• Brief
Could you copy, word for word, only the lines from the one containing "Q: How many aerial photographs in total?" through the last line of the records below, both included?
:: Material supplied ::
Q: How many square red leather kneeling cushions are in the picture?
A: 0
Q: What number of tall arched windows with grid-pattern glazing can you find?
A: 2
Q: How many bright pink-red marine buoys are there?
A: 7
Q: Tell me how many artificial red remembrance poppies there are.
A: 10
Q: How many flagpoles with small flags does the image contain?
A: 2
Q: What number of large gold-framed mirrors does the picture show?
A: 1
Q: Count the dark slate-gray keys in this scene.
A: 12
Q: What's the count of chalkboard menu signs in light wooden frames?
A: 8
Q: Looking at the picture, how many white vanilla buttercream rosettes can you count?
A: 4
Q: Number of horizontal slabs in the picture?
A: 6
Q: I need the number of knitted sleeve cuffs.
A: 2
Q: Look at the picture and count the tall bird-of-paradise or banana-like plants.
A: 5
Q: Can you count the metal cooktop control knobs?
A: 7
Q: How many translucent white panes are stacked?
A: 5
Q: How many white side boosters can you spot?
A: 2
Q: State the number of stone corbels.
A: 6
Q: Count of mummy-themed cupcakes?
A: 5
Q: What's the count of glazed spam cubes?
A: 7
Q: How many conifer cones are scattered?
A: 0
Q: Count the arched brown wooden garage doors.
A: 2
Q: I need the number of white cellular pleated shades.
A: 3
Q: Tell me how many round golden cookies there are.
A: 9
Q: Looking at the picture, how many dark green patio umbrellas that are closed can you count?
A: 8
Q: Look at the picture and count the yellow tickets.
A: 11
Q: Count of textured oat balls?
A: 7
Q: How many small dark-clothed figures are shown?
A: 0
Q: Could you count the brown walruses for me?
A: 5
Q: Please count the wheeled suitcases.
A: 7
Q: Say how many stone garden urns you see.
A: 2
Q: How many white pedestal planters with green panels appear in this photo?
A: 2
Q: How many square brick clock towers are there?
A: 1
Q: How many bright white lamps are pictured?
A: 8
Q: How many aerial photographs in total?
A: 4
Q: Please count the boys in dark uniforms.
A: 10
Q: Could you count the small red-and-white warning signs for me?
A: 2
:::
• Answer to the problem
Q: How many aerial photographs in total?
A: 4
Q: Please count the boys in dark uniforms.
A: 10
Q: Could you count the small red-and-white warning signs for me?
A: 2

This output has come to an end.